Otro baile de corrales y hasta cuando?. Tarde soporífera, solo la entrega, el valor y los deseos del mexicano Macias en su presentación y confirmación.
MONUMENTAL DE LAS VENTAS SEXTA DE LA FERIA DE SAN ISIDRO MADRID, 11 DE MAYO TARDE APACIBLE CON LIGERO VIENTO ENTRADA, CASI LLENO.
4 Toros de la ganadería de Martelilla, 1 de Navalrosal y 1 sobrero de Hermanos Domínguez Camacho, desiguales en su presentación, muy justos de fuerzas, descastados, protestados y pitados; el segundo de Martelilla impresentable.
MIGUEL AVELLÁN de marfil claro y oro, silencio y silencio.
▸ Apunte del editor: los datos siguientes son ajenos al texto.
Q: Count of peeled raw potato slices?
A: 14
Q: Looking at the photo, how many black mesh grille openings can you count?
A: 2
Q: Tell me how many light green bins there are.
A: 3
CÉSAR JIMÉNEZ de blanco y oro, silencio y silencio.
ARTURO MACIAS de lila y oro, confirmando alternativa, silencio tras aviso y saludos desde el tercio.
Abellán, que se las tuvo que ver ante dos ejemplares imposibles, el primero – segundo de la tarde, sin un ápice de fuerza e impresentable; el cuarto bonito de lamina, salpicado, dio toda la sensación de ser un invalido y estuvo a la defensiva durante toda la lidia; con esos mimbres no era posible que el madrileño elaborara el cesto.
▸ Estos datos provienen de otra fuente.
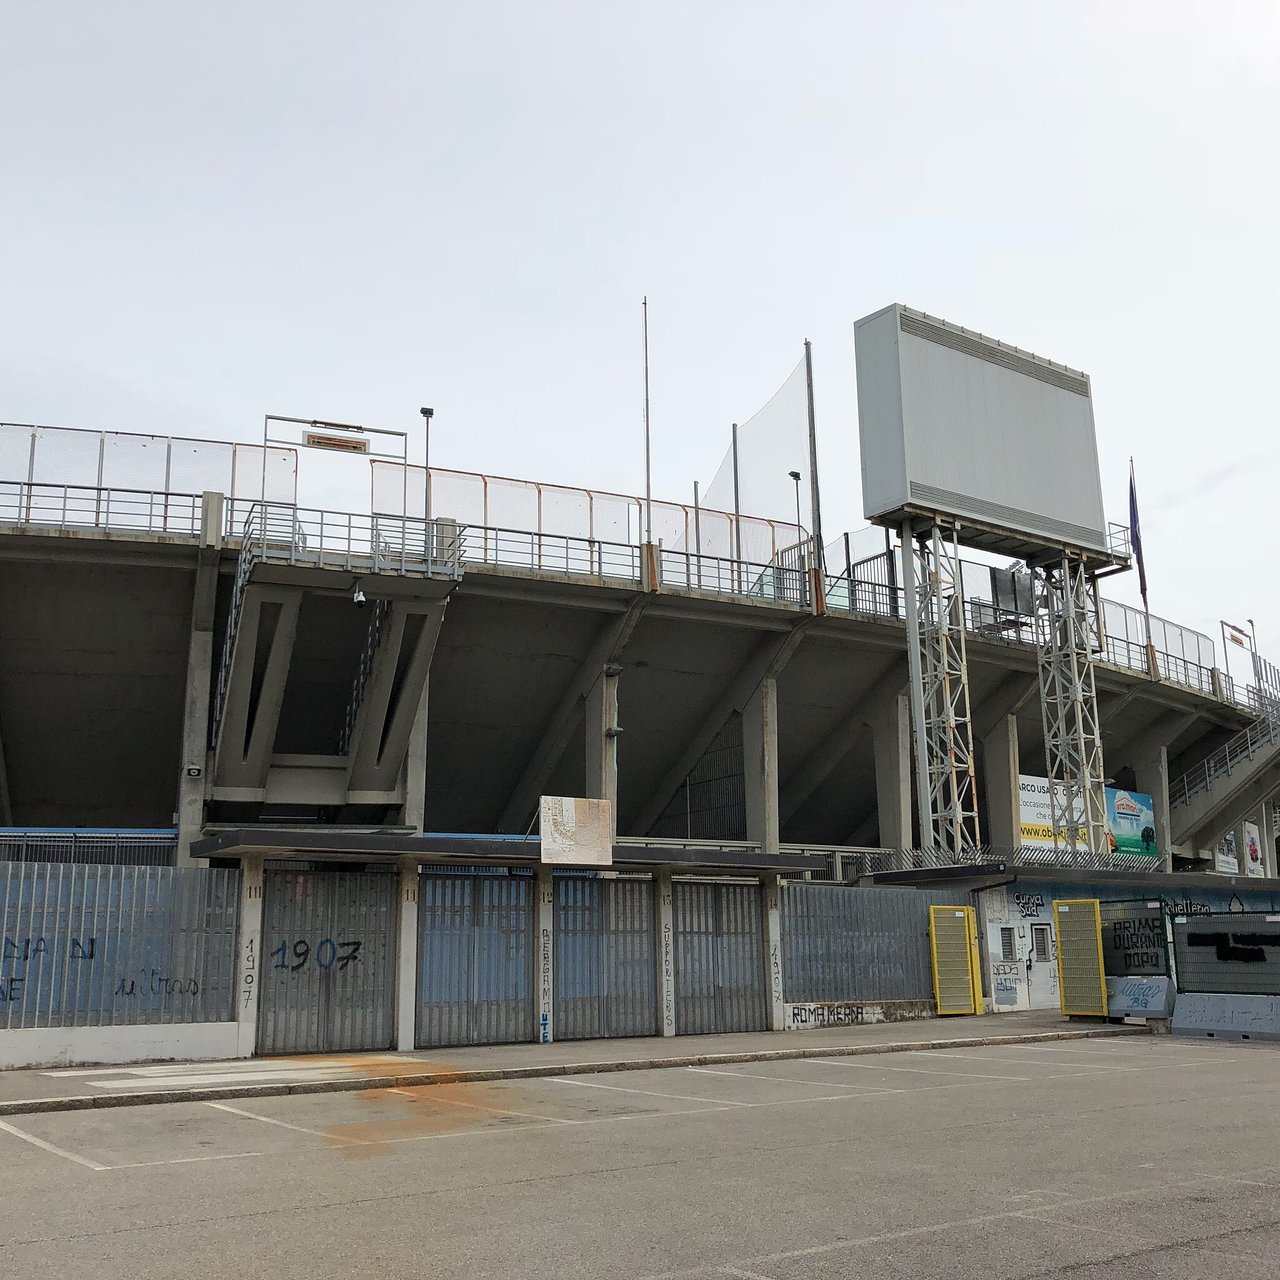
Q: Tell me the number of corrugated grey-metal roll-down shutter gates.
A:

Jiménez se encontró con el del remiendo de Navalrosal y el sobrero de Hnos. Domínguez Camacho; aquel otro invalido que debió ser devuelto, no se tenía en pié y ante esa circunstancia nada se podía; este no andaba mucho mejor, aunque aguantó y el madrileño lo intentó sin convencimiento y sin resultados dignos de mención.
El mexicano Macias se presentaba y confirmaba en Las Ventas, venía de dos buenas actuaciones en Valencia y Sevilla, que le habían representado sendas cornadas; saltó a la arena de La Monumental con la mejor actitud, ganas y deseos de quedar bien; sus oponentes no le permitieron florituras y su primero, el de la confirmación, le propinó dos tremendas volteretas; lo mimó en el caballo y se lució con un quite por gaoneras; el viento molestaba y Arturo se fue a los medios, para iniciar faena con dos cambiados sin despegar las zapatillas de la arena; el toro no aguantó una serie, se rajó y terminó en las tablas, donde Macias aguantando y valiente, pudo ligar una tanda; el morlaco se paró y el diestro arriesgó demasiado en terrenos del toro recibiendo los percances, afortunadamente todo quedó en el susto. Muy digna su presentación en Madrid y en San Isidro. Con el sexto, la concurrencia arrastraba la soporífera tarde y lo que quería es que aquello acabara; Macias lo intentó en los medios y el toro dijo que eso no era con él, se paró y se defendió, poniéndoselo muy complicado al diestro que, con valor y entrega, arriesgó encunado prácticamente en los pitones. El soberano le reconoció el esfuerzo y la vergüenza torera, con una sonora ovación, la única de la tarde.